Table 2 Demographic and clinical characteristics of the clinically active and clinically non-active treatment-naïve patients
Fig. 4
figure 4

Bacterial species (metagenomics species (MGS)) and bacteriome modules related to MS activity. A Bacterial species and D predicted bacteriome functional modules that are contrasted between CA and CNA treatment-naïve patients (after deconfounding for age, sex, BMI, smoking status, and fecal water content). Along is their effect size (Cliff’s Delta) in the contrasts (1) CA vs CNA, (2) CA vs HC, (3) CNA vs HC. B,C,E Distribution of bacterial species or bacteriome functional modules that are more abundant in CNA patients. P-values associated with Wilcoxon tests are displayed. F Correlation between contrasted bacterial species and fasting circulating inflammation markers in treatment-naïve patients. Only bacterial species with at least one p-value under 0.05 are displayed. Black dots denote correlations with FDR ≤ 0.1, while empty circles indicate correlation with P ≤ 0.05. The right side bars indicate the Cliff’s Delta (CD, effect size) of the feature in the CA/CNA contrast (green: more abundant in CNA; yellow: more abundant in CA).
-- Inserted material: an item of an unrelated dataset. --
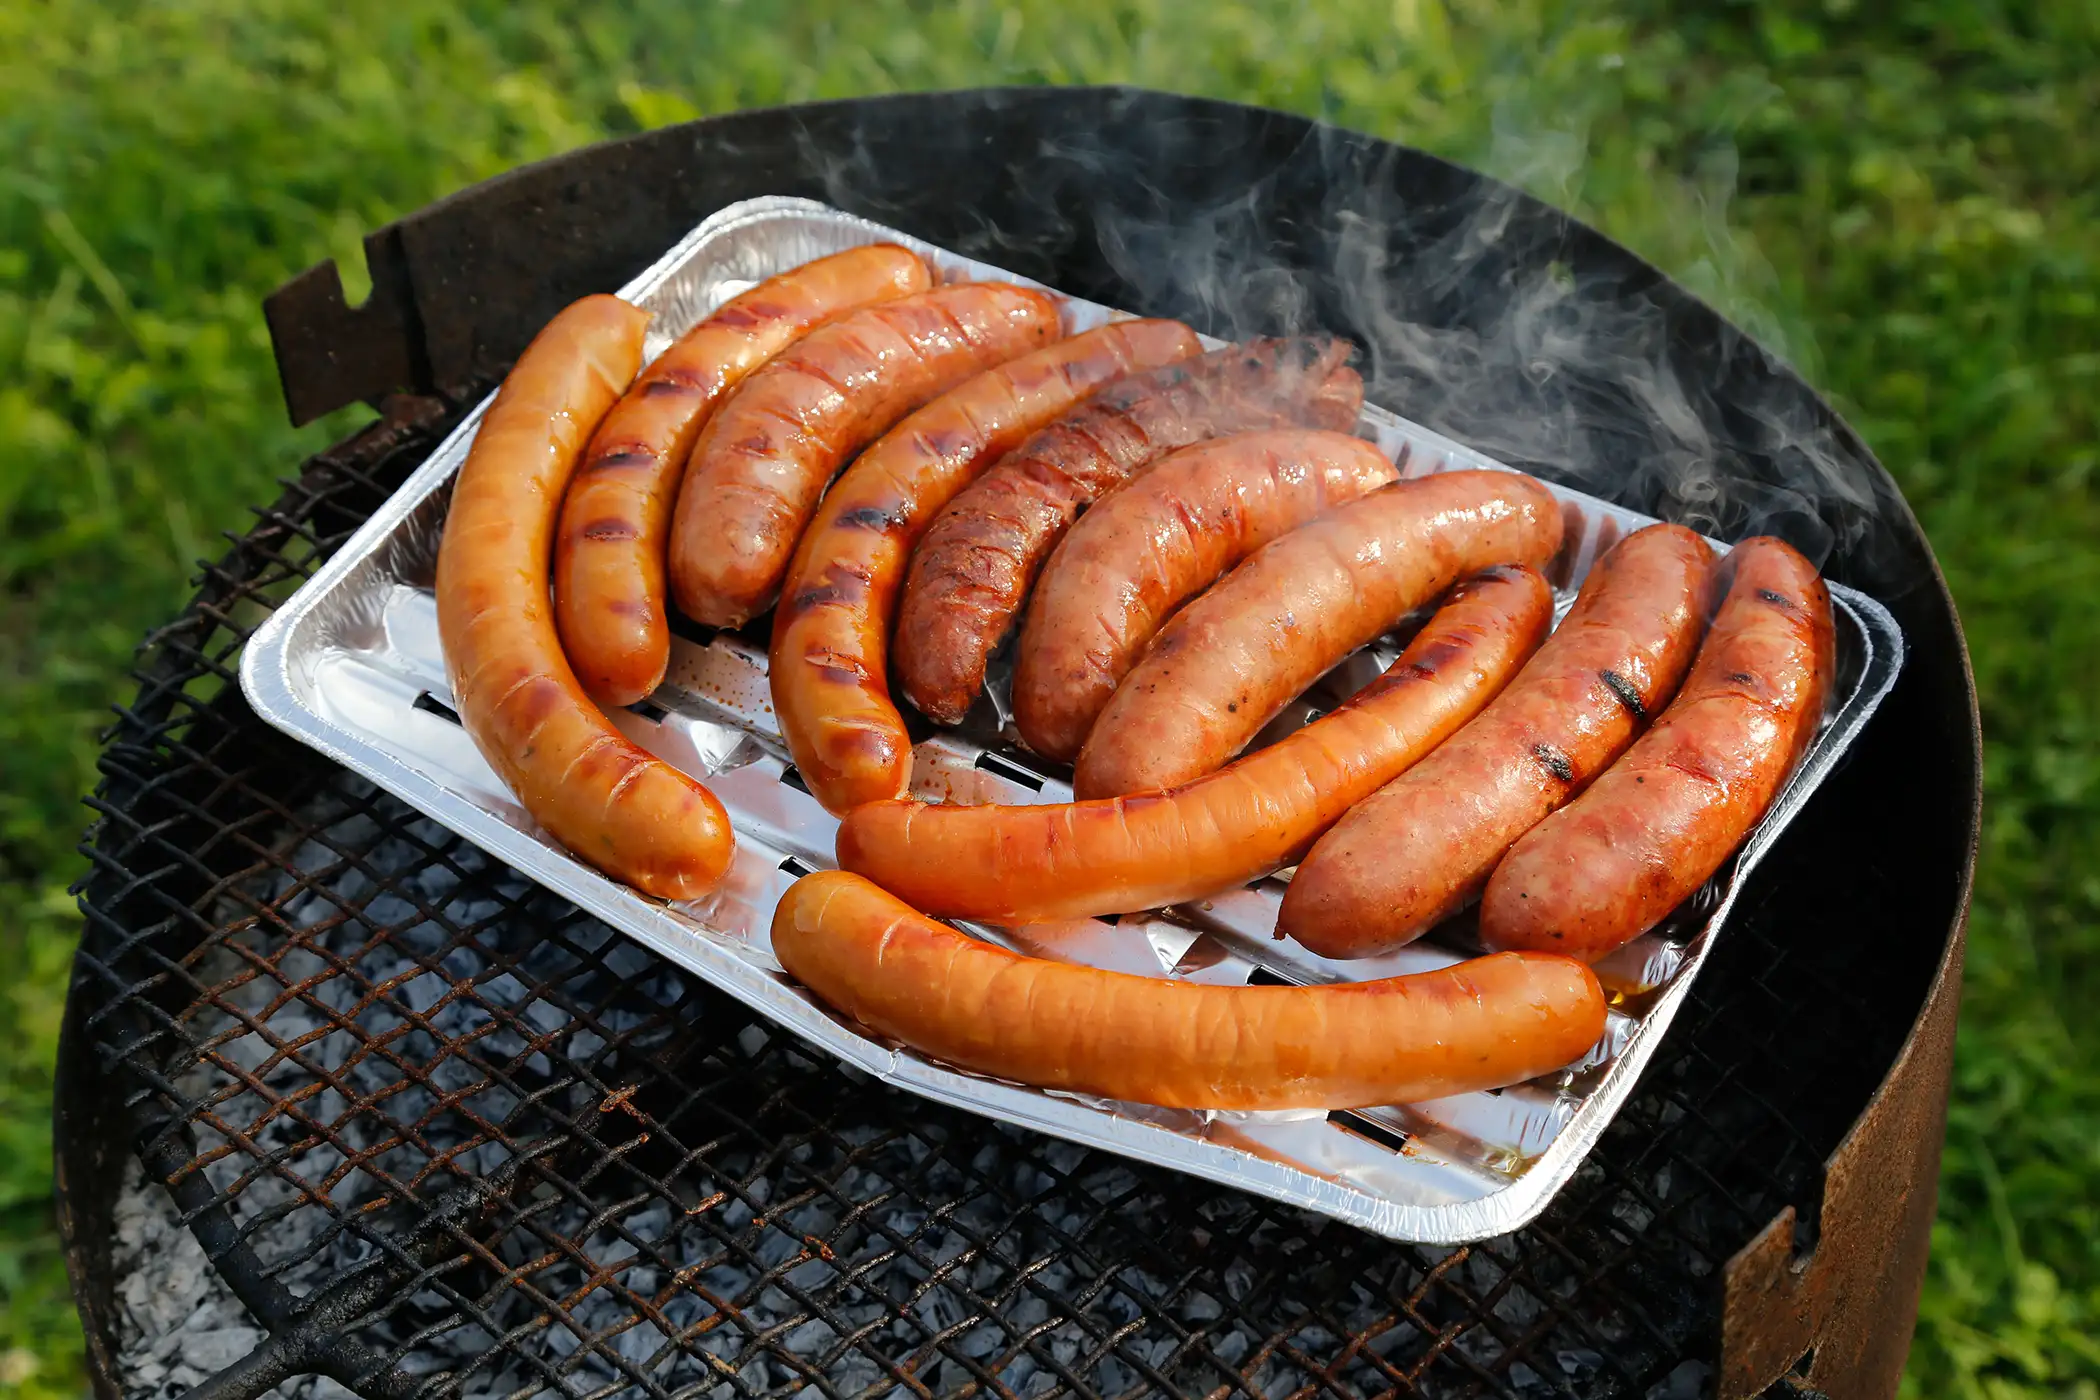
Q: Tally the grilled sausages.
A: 11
CD = Cliff’s Delta; CA = clinically active; CNA = clinically not active; HC = healthy controls; MS = multiple sclerosis patients; NS = non-significant, EDSS = expanded disability status scale; MSSS = multiple sclerosis severity score (0: at baseline; 1: after 2-year follow-up)
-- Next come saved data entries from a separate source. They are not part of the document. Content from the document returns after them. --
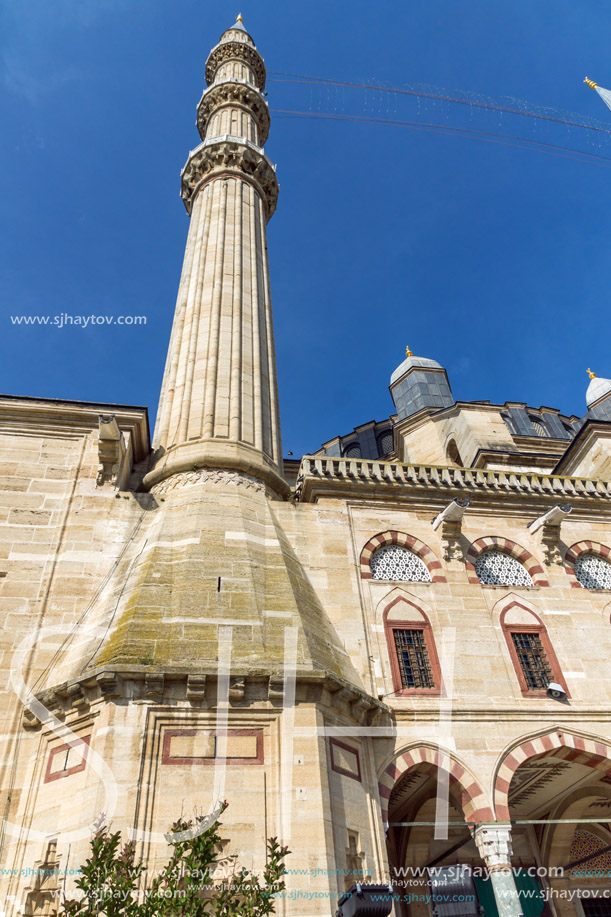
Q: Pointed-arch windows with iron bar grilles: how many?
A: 2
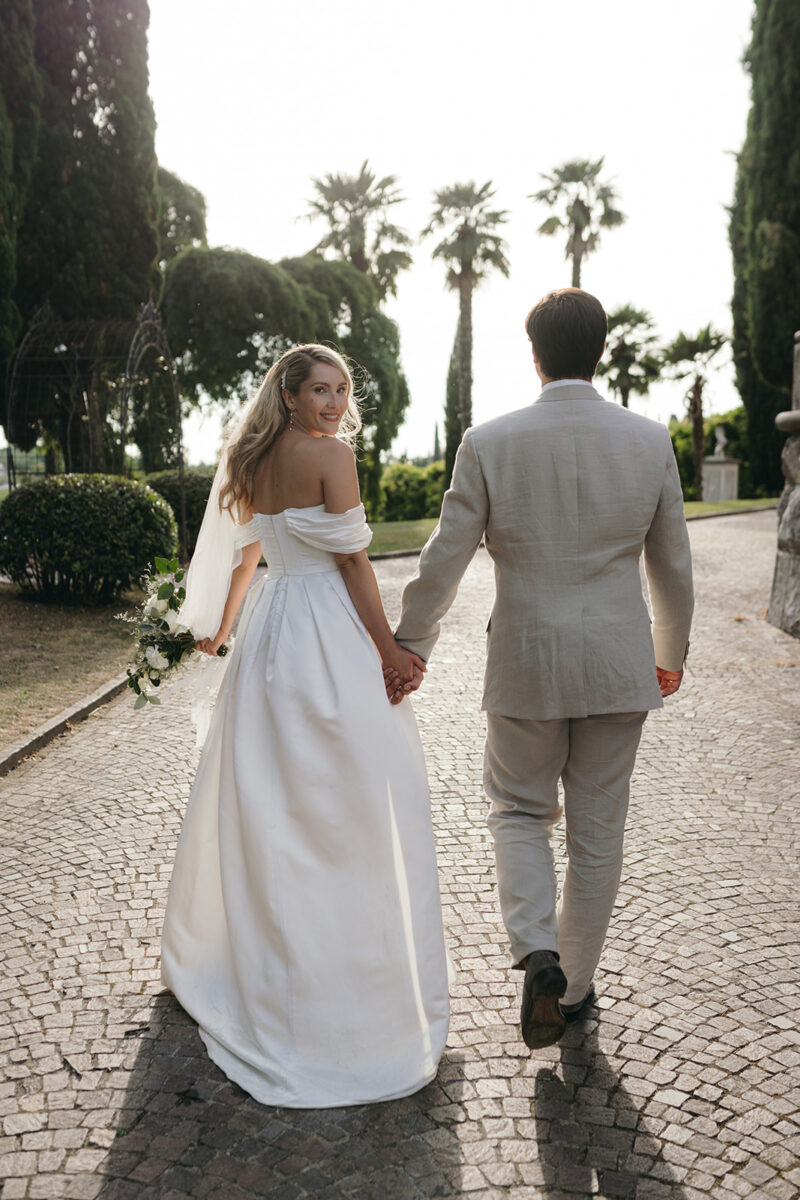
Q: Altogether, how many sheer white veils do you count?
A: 1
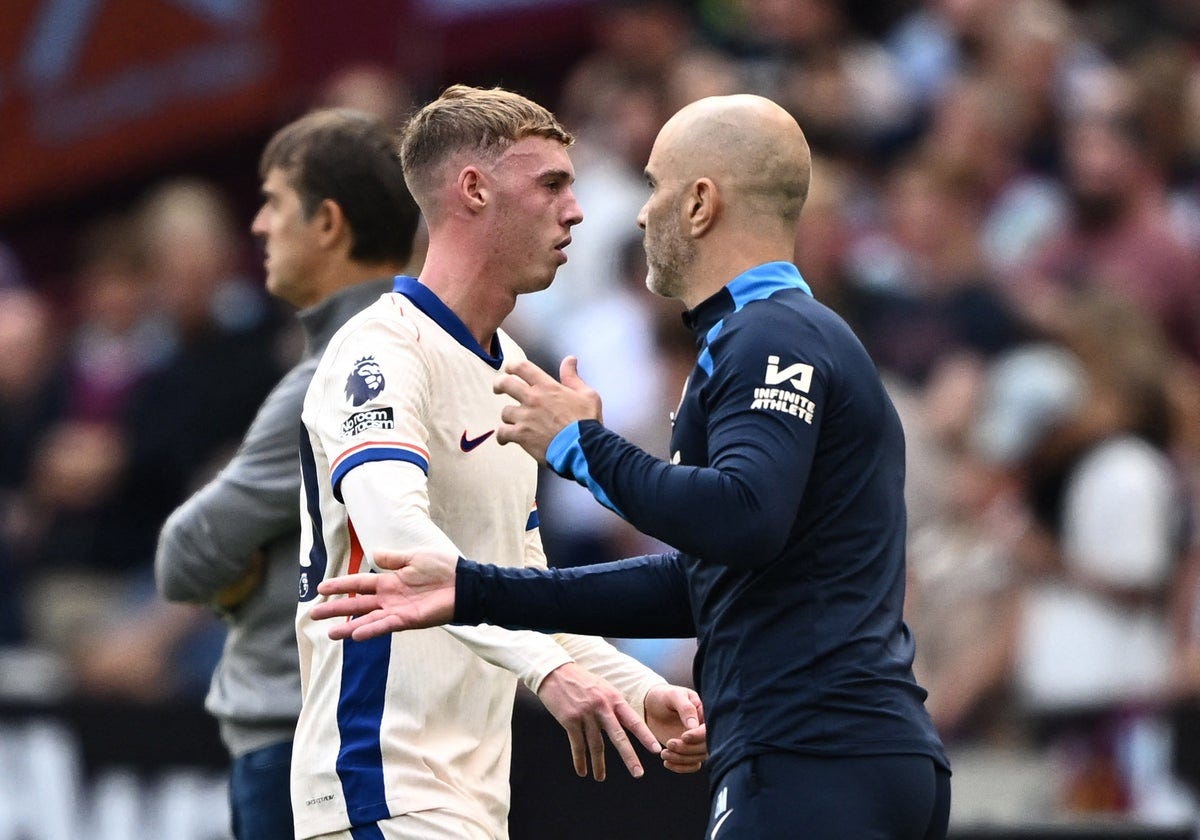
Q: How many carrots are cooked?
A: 0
At the bacterial functional level, acetylneuraminate and acetylmannosamine degradation potentials were increased in CNA, whereas methanogenesis (methanol => methane) was increased in CA (Fig. 4D,E). Interestingly, other methanogenesis-related features were found either ambiguously deconfounded (Methanobrevibacter (genus), Methanobacteriaceae (family)), or confounded by fecal water content (coenzyme M biosynthesis, F420 biosynthesis, CO2 => methane) (Additional file 1: Table S6). Consistently, abundance of the genus Methanobrevibacter and fecal water content were inversely correlated, considering all MS patients or only those carrying the genus Methanobrevibacter (rho = −0.24, P = 0.003, n = 146, and rho = −0.29, P = 0.027, n = 57, respectively) (Additional file 2: Fig. S11).

Bacterial species more abundant in CA treatment-naïve cases were positively correlated to a group of plasma cytokines including IL-22, IL-17A, IFN-β, IL-33, and TNF-α, while inversely correlated to CRP, and the blood cell gene expression of IL6 (Fig. 4F). Species more abundant in CNA treatment-naïve cases showed the opposite pattern, though generally not significantly. More specifically, F. prausnitzii negatively correlated with the cytokine IL-10 (rho = −0.39, P = 0.03, n = 31) while G. urolithinfaciens inversely correlated with lymphocytes counts (rho = −0.43, P = 0.02, n = 31). Of note, only blood cell gene expression of IL10 displayed a significant difference between CA and CNA (P = 0.048) after adjusting for covariates. All bacterial species more abundant in CA were positively correlated with bacterial species richness (rho > 0) in the different sub-cohorts (treatment-naïve cases only, all cases, HC or all cohort, respectively). Consistently, abundance of G. urolithinfaciens was inversely correlated with species richness in the same sub-cohorts (−0.3 < rho < −0.25) whereas abundance of F. prausnitzii was inversely correlated with species richness in treatment-naïve cases (rho = −0.18), and tended to be positively correlated with species richness in other sub-cohorts (0.06 < rho < 0.09, Additional file 2: Fig. S12).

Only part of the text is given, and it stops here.